Just randomly, while cruising YouTube for videos, I came across something tacked on as text to a video I was watching.  (I was looking for a particular scene in HBO’s In Treatment.)

The inability to live one’s own life due to the fear of hurting or disappointing others is a leading cause of mental disturbance.

Really?  Can somebody explain that to me?  Leaving aside for a moment whether or not I’m “mentally disturbed” – is that really true?

Maybe it’s an illustration of my own psyche, but I always thought that fear of hurting or disappointing others is kinda like sunshine.  A lot will hurt, and too much will kill you, but a little bit is downright necessary.

Or am I really wrong?  I’m not being facetious; I’m sincerely asking.

10 Responses

  1. The inability to live one’s own life due to the fear of hurting or disappointing [all] others is a leading cause of mental disturbance.

    Make more sense?

    No? Okay. If your normal, everyday life is constantly hamstrung by the terror that other people will be somehow bothered by what you say and do on a moment-by-moment basis, you won’t be able to do anything. Whatsoever. Like, you can’t open your mouth in a conversation with a stranger because you’re afraid you’ll offend them. You can’t try to get a job because you’re afraid that you’ll let down your employer with your eventual performance. You can’t even sit in your house and do nothing, because someone is probably hurt and disappointed by your lack of action.

    I think “hurting or disappointing others” is sort of a mother category, meaning that all kinds of other more specific anxieties fall under it. Anxieties can be thoroughly crippling, and I think that’s what this is meant to say.
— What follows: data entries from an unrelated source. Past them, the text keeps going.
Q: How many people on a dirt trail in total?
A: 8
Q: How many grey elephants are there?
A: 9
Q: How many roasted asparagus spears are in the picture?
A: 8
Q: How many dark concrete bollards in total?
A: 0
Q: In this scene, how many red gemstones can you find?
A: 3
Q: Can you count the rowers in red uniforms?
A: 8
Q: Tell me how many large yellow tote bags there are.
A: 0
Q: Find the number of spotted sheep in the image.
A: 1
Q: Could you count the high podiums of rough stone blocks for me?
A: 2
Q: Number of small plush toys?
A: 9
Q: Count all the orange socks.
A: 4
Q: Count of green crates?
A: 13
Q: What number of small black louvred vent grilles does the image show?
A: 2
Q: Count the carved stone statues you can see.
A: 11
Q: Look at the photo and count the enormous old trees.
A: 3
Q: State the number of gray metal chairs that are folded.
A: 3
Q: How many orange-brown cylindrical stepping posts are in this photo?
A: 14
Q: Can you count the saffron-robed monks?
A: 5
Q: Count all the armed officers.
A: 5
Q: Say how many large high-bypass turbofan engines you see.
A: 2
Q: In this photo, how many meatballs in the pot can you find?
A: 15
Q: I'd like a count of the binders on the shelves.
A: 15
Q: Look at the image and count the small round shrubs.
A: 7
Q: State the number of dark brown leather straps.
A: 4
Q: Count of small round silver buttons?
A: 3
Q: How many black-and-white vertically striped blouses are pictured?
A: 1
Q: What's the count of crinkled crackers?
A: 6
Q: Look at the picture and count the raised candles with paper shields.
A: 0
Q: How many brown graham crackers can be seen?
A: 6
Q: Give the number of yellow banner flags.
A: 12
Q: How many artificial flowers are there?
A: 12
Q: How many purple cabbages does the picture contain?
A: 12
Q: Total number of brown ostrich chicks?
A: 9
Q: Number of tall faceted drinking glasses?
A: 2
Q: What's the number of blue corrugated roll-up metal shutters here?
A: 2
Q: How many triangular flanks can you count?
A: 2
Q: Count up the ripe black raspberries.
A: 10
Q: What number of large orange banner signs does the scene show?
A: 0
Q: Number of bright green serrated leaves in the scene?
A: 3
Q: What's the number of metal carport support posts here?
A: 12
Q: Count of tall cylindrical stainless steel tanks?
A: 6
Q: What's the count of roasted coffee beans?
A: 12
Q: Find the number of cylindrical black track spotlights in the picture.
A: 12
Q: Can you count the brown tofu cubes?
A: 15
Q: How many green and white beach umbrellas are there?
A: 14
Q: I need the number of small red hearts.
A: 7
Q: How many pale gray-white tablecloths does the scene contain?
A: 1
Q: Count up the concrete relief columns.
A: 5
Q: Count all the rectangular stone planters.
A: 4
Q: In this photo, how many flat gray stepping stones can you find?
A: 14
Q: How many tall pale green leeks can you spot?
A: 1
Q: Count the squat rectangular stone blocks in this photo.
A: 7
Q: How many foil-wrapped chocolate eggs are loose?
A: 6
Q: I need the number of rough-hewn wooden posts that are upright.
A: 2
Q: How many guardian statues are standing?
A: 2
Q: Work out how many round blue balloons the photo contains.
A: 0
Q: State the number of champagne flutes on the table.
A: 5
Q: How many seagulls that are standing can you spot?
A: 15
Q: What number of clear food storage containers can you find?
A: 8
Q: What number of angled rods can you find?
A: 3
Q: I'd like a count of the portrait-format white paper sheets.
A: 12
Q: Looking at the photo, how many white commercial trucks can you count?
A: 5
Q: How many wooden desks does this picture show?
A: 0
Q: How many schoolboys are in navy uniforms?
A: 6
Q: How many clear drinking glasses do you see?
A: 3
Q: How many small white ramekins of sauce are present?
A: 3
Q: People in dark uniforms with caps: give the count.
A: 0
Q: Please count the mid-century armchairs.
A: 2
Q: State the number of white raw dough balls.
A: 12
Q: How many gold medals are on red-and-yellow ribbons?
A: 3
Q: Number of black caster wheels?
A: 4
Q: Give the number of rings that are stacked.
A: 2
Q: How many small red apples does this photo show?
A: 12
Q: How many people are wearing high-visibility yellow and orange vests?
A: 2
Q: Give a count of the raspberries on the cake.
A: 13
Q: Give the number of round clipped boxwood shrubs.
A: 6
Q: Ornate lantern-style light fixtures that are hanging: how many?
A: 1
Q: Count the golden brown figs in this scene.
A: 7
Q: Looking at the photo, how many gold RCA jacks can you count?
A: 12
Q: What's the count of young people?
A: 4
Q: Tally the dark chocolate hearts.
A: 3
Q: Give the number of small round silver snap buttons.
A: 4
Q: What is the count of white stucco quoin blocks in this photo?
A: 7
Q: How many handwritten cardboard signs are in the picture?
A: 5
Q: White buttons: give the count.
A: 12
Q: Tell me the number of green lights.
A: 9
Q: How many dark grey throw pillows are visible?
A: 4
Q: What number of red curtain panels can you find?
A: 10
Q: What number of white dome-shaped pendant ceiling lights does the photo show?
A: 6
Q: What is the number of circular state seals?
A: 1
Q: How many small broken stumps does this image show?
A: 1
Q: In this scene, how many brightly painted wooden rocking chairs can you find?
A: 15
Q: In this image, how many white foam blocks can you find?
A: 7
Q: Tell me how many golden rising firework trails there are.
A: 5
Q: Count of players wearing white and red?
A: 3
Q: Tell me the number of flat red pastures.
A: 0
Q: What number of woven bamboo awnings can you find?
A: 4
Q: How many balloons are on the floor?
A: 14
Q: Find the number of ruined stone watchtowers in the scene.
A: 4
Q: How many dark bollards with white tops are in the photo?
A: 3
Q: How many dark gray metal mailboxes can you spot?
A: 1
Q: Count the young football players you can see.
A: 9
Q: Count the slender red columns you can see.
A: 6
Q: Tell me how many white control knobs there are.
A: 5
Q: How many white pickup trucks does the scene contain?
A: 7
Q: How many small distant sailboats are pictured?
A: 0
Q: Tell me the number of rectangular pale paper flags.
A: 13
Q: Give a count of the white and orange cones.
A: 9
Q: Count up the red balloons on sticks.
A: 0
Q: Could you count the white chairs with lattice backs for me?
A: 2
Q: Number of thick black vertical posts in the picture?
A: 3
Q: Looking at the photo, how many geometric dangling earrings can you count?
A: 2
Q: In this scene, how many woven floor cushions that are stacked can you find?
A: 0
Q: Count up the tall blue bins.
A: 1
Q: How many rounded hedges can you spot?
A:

    But I am not a licensed mental health professional, so if one of those is reading this blog, please smack me down with the truth.

    Okay, I think I agree with you here, in that the author of that line could have been using this as sort of a catch-all.

    My take on it was that I do (and don’t do) lots of things every day for fear of hurting or disappointing others. You know, steal that bright yellow Ducati that I see parked in a front yard fairly regularly; dye my beard neon red; not take that fifth drink before going to work in the morning.

    Clearly there’s a point at which it becomes pathological, and I don’t think I’m at that point. Am I mentally disturbed by the level to which I do take it? I dunno.

    • The quote speaks of an inability to live. Not ordinary restraint from being a criminal. There’s lots of stuff in between. Psychopaths just don’t have this wire in their brains; people unbalanced in the other direction can’t do anything at all without taking others into consideration.

      I think there’s a difference between “inability to live” and “inability to live one’s own life.”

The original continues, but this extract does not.